POU6F1 promotes ferroptosis by increasing lncRNA-CASC2 transcription to regulate SOCS2/SLC7A11 signaling in gastric cancer.

Abstract

Objective: This study investigated the effect and mechanism of POU6F1 and lncRNA-CASC2 on ferroptosis of gastric cancer (GC) cells.

Methods: GC cells treated with erastin and RSL3 were detected for ferroptosis, reactive oxygen species (ROS) level, and cell viability. The expression levels of POU6F1, lncRNA-CASC2, SOCS2, and ferroptosis-related molecules (GPX4 and SLC7A11) were also measured. The regulations among POU6F1, lncRNA-CASC2, FMR1, SOCS2, and SLC7A11 were determined. Subcutaneous tumor models were established, in which the expressions of Ki-67, SOCS2, and GPX4 were detected by immunohistochemistry.

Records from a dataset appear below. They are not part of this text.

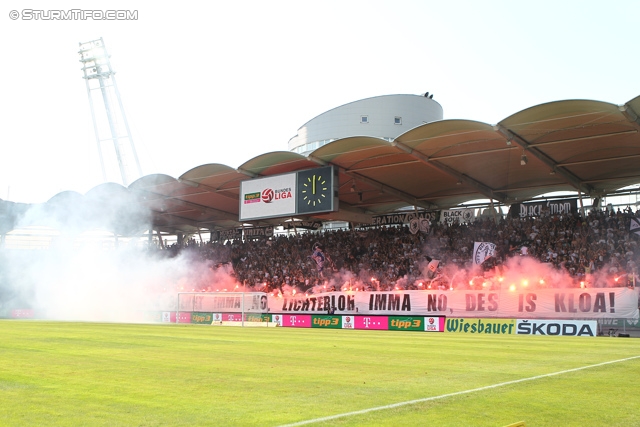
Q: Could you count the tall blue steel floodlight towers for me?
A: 1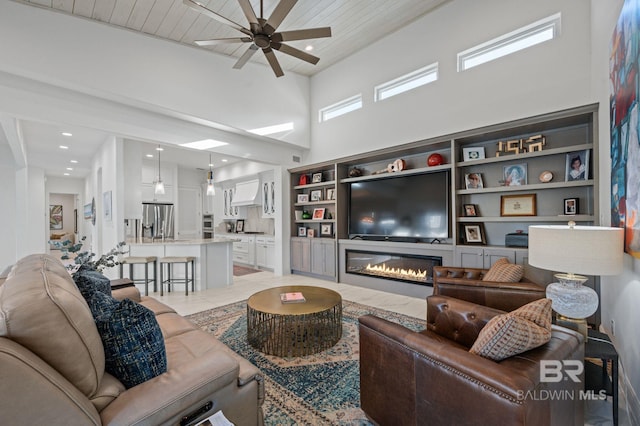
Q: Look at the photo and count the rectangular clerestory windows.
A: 3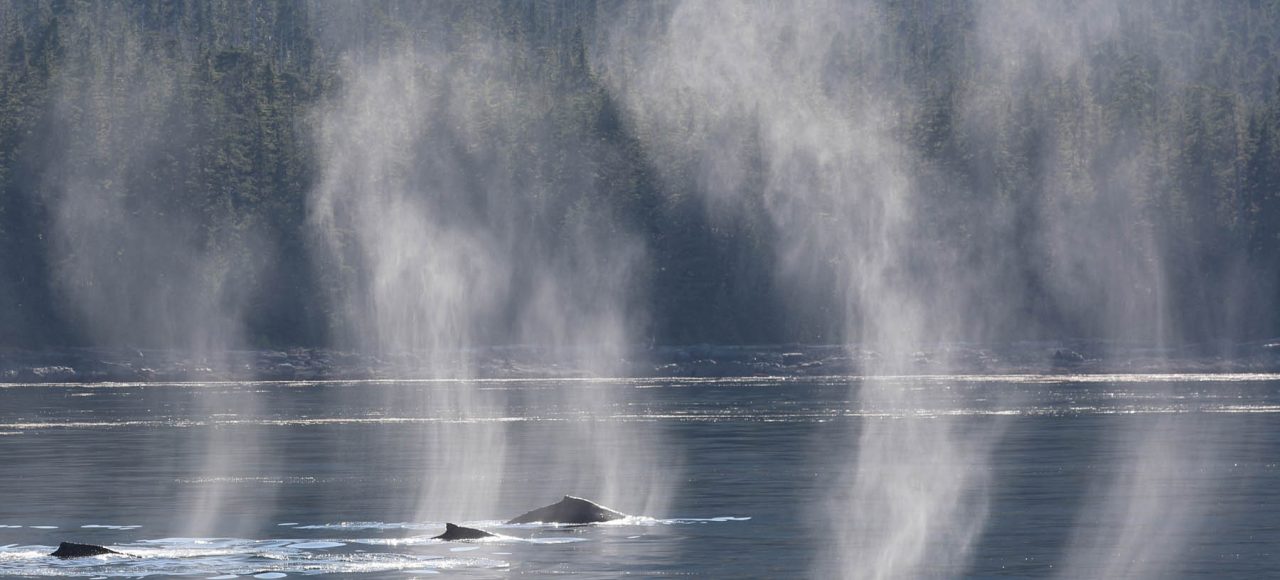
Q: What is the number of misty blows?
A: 5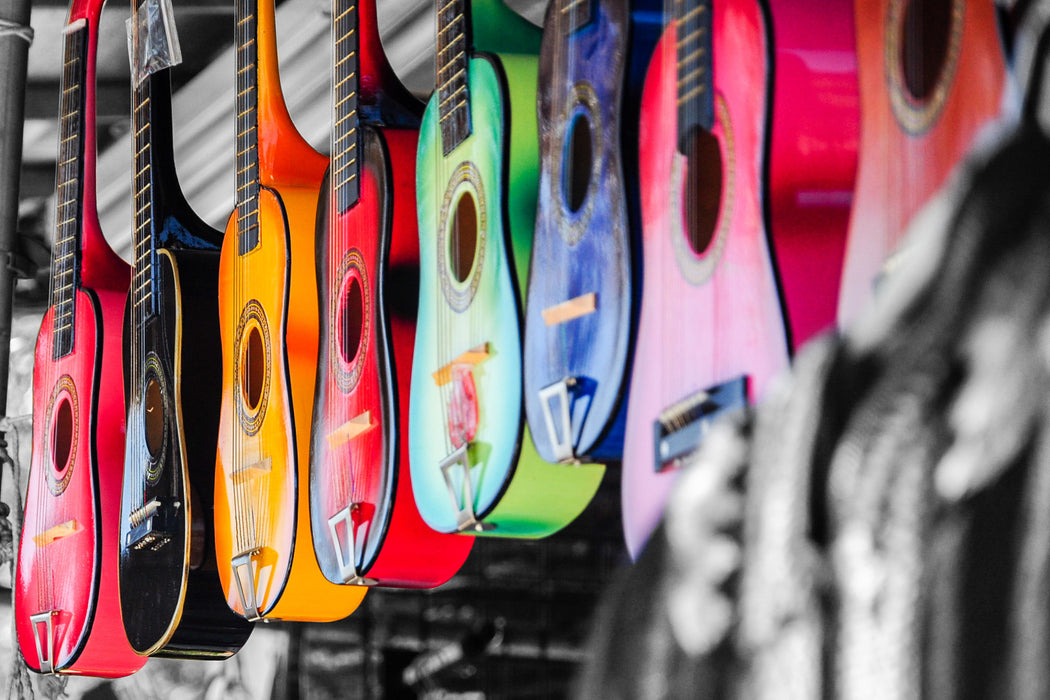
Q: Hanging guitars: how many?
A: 8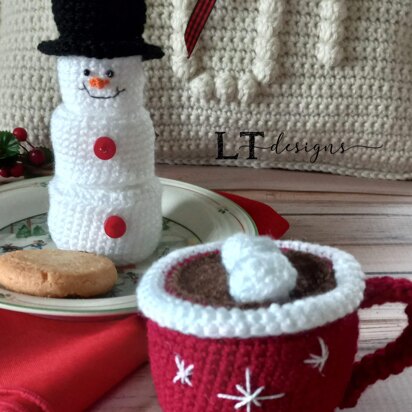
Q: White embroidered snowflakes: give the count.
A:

Results: GC patients with decreased expressions of POU6F1 and lncRNA-CASC2 had lower survival rate. Overexpression of POU6F1 or lncRNA-CASC2 decreased cell proliferation and GSH levels in GC cells, in addition to increasing total iron, Fe2+, MDA, and ROS levels. POU6F1 directly binds to the lncRNA-CASC2 promoter to promote its transcription. LncRNA-CASC2 can target FMR1 and increase SOCS2 mRNA stability to promote SLC7A11 ubiquitination degradation and activate ferroptosis signaling. Knockdown of SOCS2 inhibited the ferroptosis sensitivity of GC cells and reversed the effects of POU6F1 and lncRNA-CASC2 overexpression on ferroptosis in GC cells.

Conclusion: Transcription factor POU6F1 binds directly to the lncRNA-CASC2 promoter to promote its expression, while upregulated lncRNA-CASC2 increases SOCS2 stability and expression by targeting FMR1, thereby inhibiting SLC7A11 signaling to promote ferroptosis in GC cells and inhibit GC progression.